Variance inflation factors shown in Figure 4.1 indicate that the variance of the LS
estimates of 16 out of 24 regression coefficients would be inflated by more than 10 fold
(VIF larger than 10) compared to what would be expected in an orthogonal system.
Variance-decomposition proportions associated with the largest condition index (CI =
38.85) suggests that breed composition was the main candidate for the dependencies
87
(Table 4.3). For 9 direct and 5 maternal breed additive effects, a fraction of the variance
of the estimated regression coefficients larger than 50% was associated with
dependencies indicated by the largest condition index.
Combining information from Table 3.7 and Figure 3.3 (Chapter 3) with information
from Table 4.3 breeds with smaller number of records and higher standard errors for the
estimated regression coefficients, which included BD, GV, MA, SA, and SH, had lower
proportion of the variance of the estimates associated with linear dependences among
predictor variables.
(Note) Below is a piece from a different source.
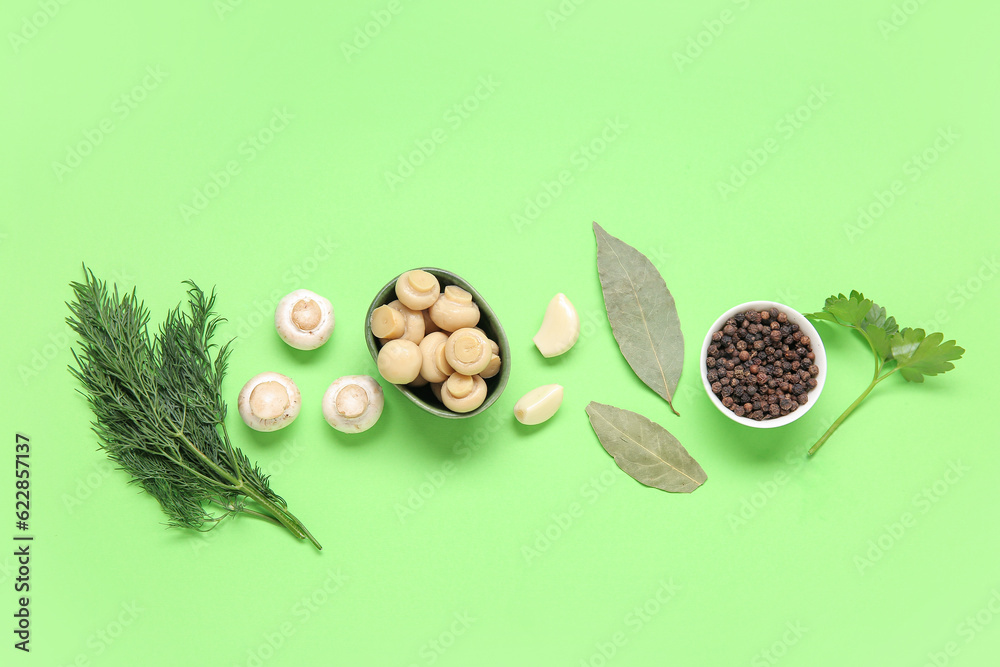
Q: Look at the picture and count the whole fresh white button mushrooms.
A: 3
On the contrary, breeds with larger number of records and lower
standard errors for the estimated regression coefficients, including AN, CH, HE, LM, and
SM, had higher proportion of the variance of the estimates associated with linear
dependences among predictor variables.
The second largest condition index (CI = 7.50) points out possible dependencies
involving maternal dominance and direct epistatic loss effects (Table 4.3). 85% and 83%
of the variances of estimated regression coefficient of maternal dominance and direct
epistatic loss effects were associated with linear dependences between the corresponding
predictor variables.
Ridge parameter K
The ridge parameters obtained by the two objective methods are shown in Table 4.4.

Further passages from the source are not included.